The increase in fuel prices is proving to be the biggest challenge for airlines today in addition to employee shortages. Delta’s average fuel expenses increased to $ 3.82 per gallon in Q2, up 37% from the first quarter, when it had anticipated paying between $ 3.20 and $ 3.35 per gallon. Delta, however, benefited from higher fuel prices as it is the only airline with its own oil refinery and sold $ 1.5 billion in oil to third parties, up from just $ 40 million in the second quarter of 2019.

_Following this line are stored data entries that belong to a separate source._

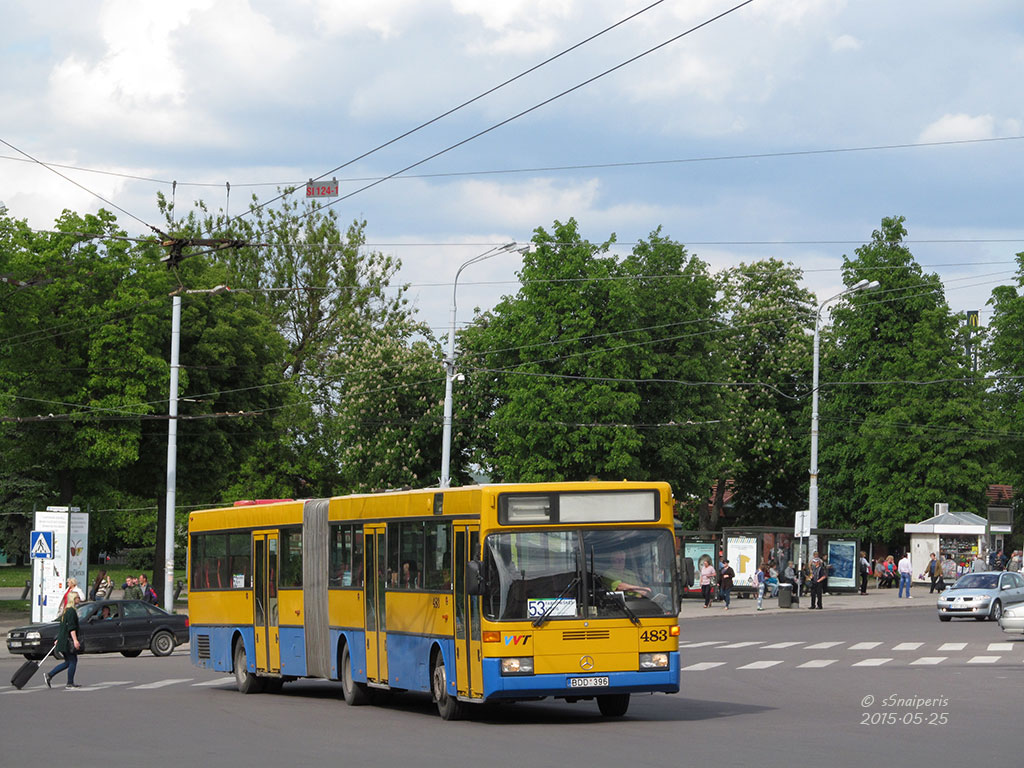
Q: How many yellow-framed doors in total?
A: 3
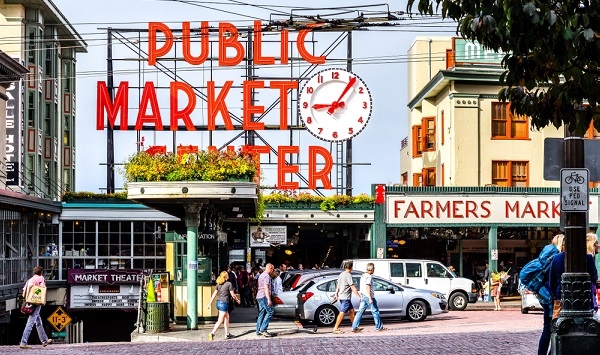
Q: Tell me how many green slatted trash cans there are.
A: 1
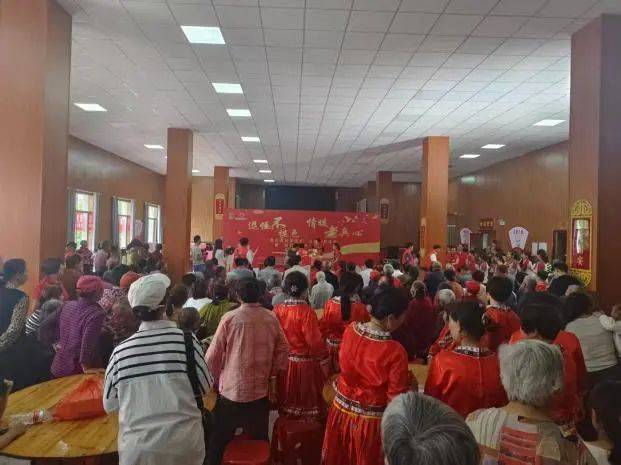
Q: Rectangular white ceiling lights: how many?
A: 13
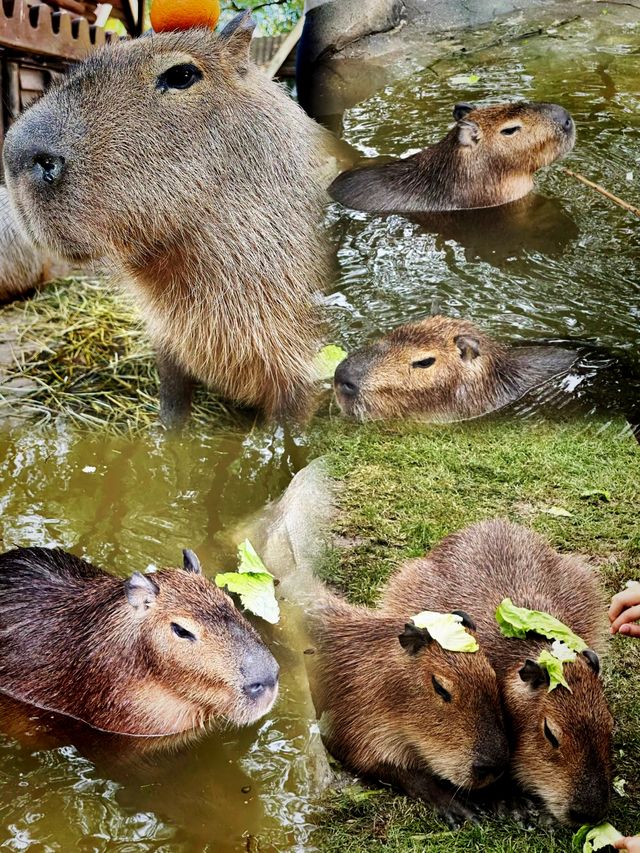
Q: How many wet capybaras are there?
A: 3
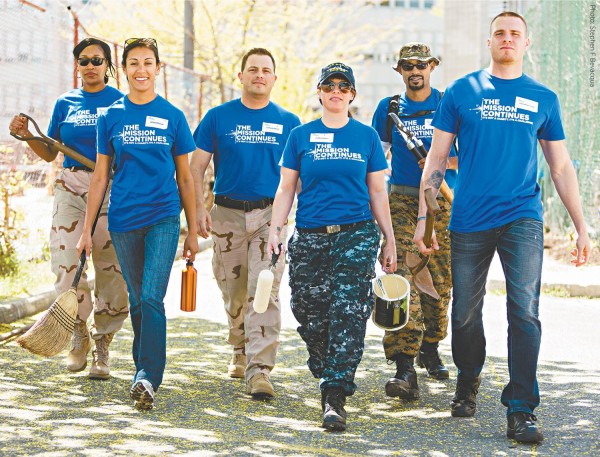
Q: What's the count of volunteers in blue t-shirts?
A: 6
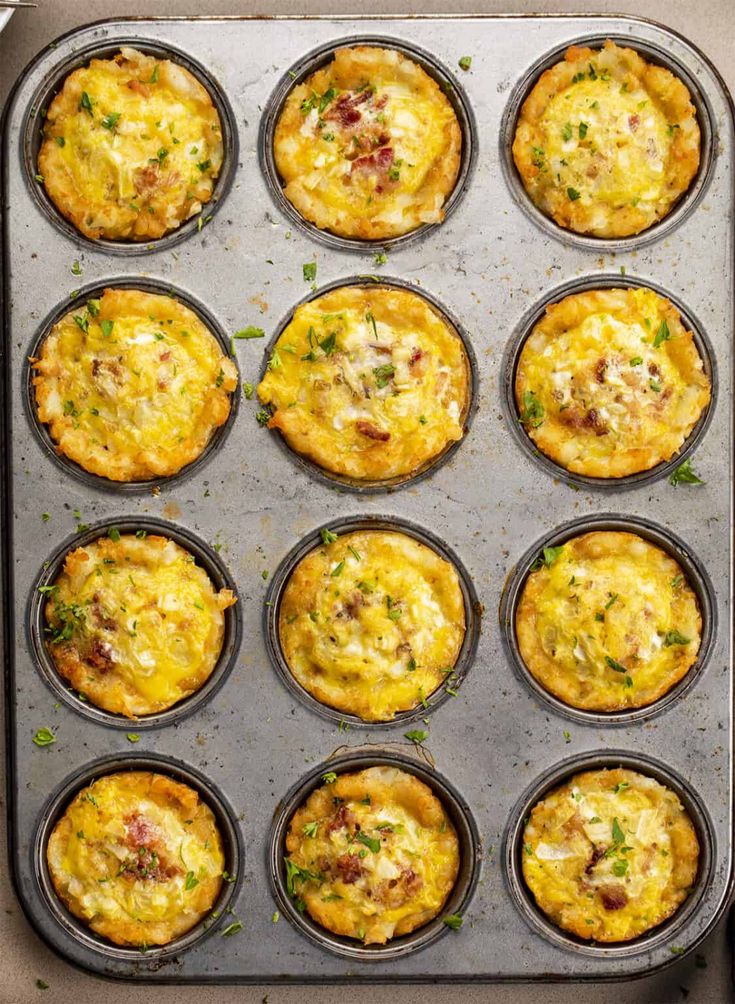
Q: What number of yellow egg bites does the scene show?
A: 12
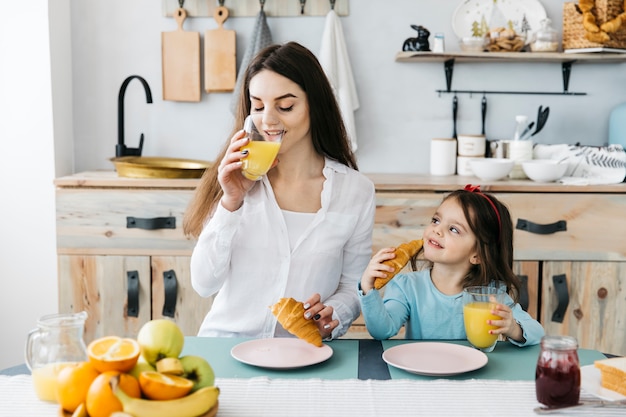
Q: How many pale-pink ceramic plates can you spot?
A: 2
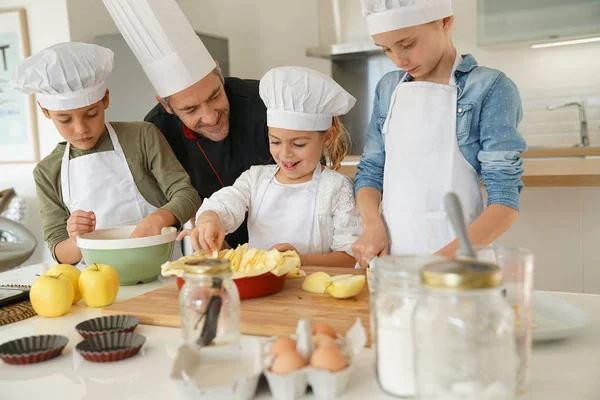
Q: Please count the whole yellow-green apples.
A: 3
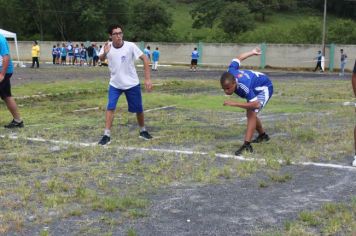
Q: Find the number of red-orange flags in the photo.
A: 0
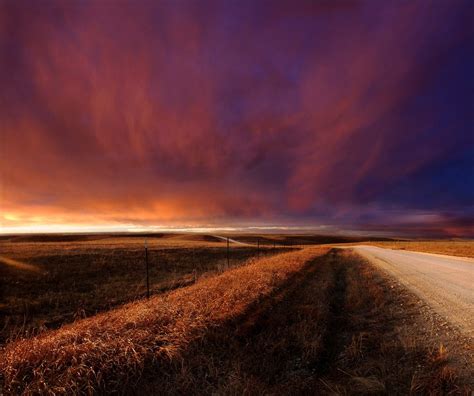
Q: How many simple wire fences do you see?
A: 1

What to Expect After Delta’s Earnings?

Despite falling short of analyst expectations, Delta’s operating revenue recovered to around 99% of 2019 levels in Q2, and its capacity restored to around 82% of pre-pandemic levels. The company also reported its first double-digit operating margin since 2019, indicating the recovery is well and truly gaining traction. Delta remains focused on expanding its capacity to meet financial goals.

Delta CEO Ed Bastian, commenting on this strategy, said:

This quarter’s operational performance has not been up to our industry-leading standards, and restoring operational excellence is our top priority. Steps we’ve taken include the strategic direction to hold capacity at the June month level for the remainder of this year as well as additional investments to restore operational integrity, including earlier boarding procedures and operational buffers.

Because of training backlogs for new hires, the company intends to maintain third-quarter capacity between 83-85% of 2019 levels. Although Delta has hired over 95% of the staff required to fully restore capacity, the carrier has a large number of untrained employees which is proving to be a major challenge, not surprisingly. During the pandemic, large airlines reduced their workforce by offering early retirement and voluntary layoffs, and they have been trying to hire more people in recent quarters amid the recovery of travel demand. This has tilted the odds in favor of potential candidates who are now in a better position to demand higher salaries knowing many airlines are competing for the same talent. In May, Delta increased the base pay for many workers by 4%, and it claims that premium pay and overtime for its staff will exceed $ 700 million this year, which is a 50% increase over 2019. Amid already challenging operating conditions, this massive increase in labor costs will be a drag on the company’s operating margins in the next couple of quarters.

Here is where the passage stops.